(Collected data entries)
:::::

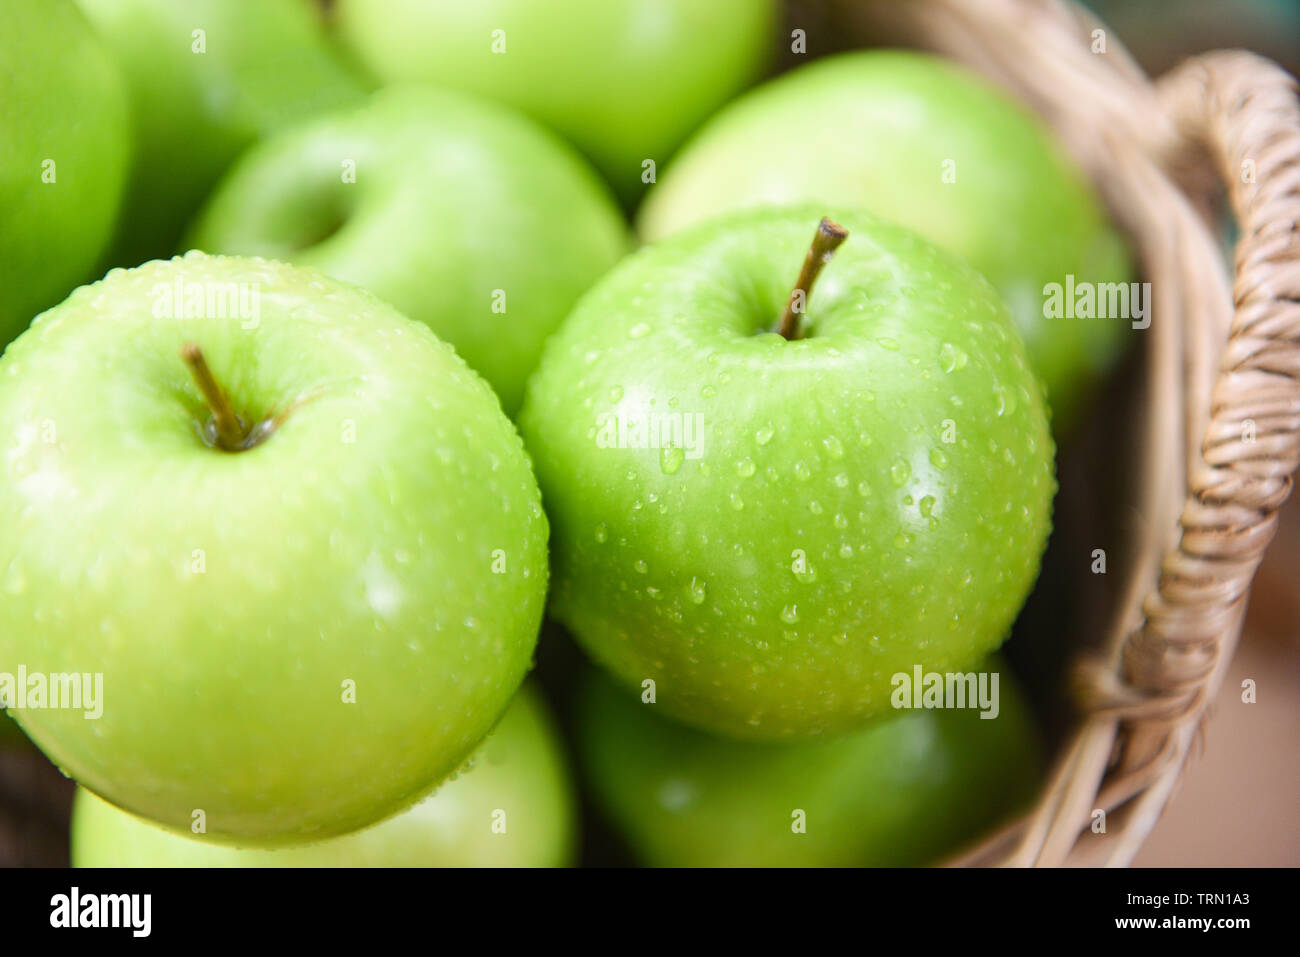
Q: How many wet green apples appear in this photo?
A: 2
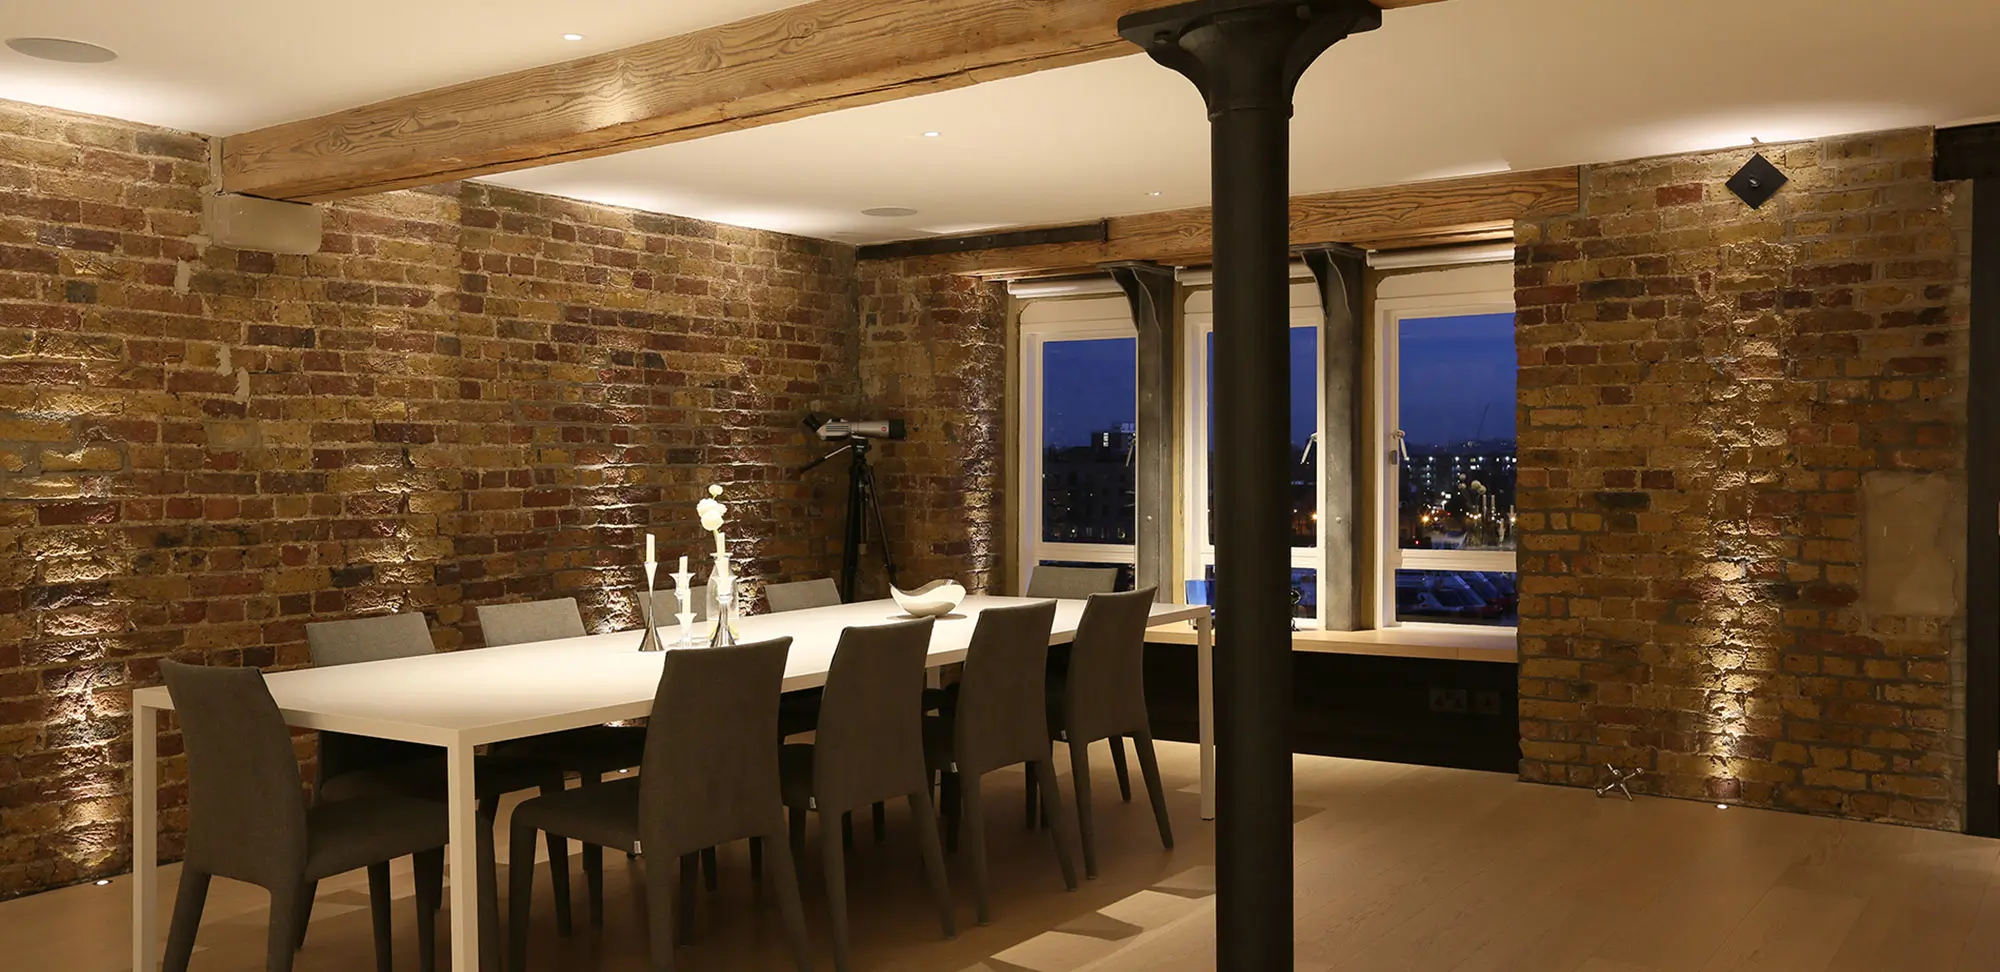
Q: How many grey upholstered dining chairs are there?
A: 10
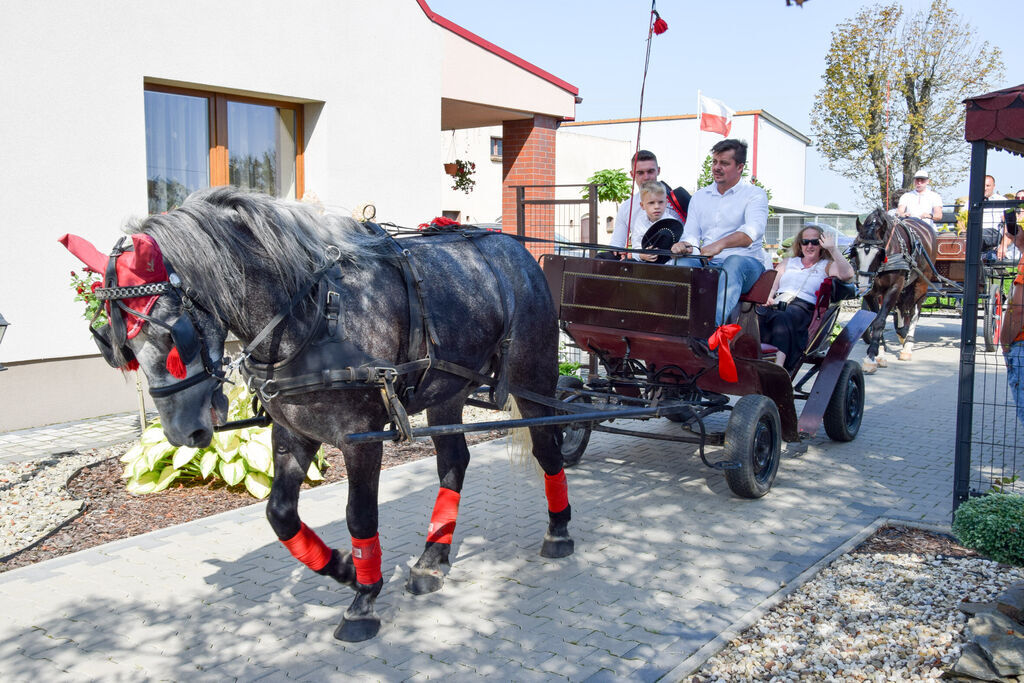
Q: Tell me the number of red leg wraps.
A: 4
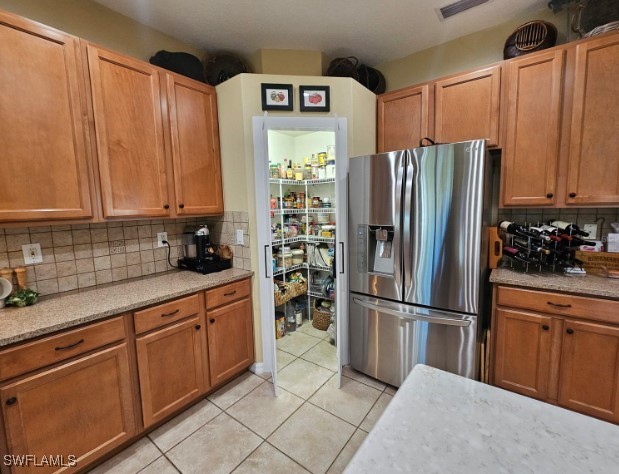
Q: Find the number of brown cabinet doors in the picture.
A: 12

:::::

* [Task] Write the entries out again word for word. Omit all pictures from them.

* [Answer box]
Q: How many wet green apples appear in this photo?
A: 2
Q: How many grey upholstered dining chairs are there?
A: 10
Q: Tell me the number of red leg wraps.
A: 4
Q: Find the number of brown cabinet doors in the picture.
A: 12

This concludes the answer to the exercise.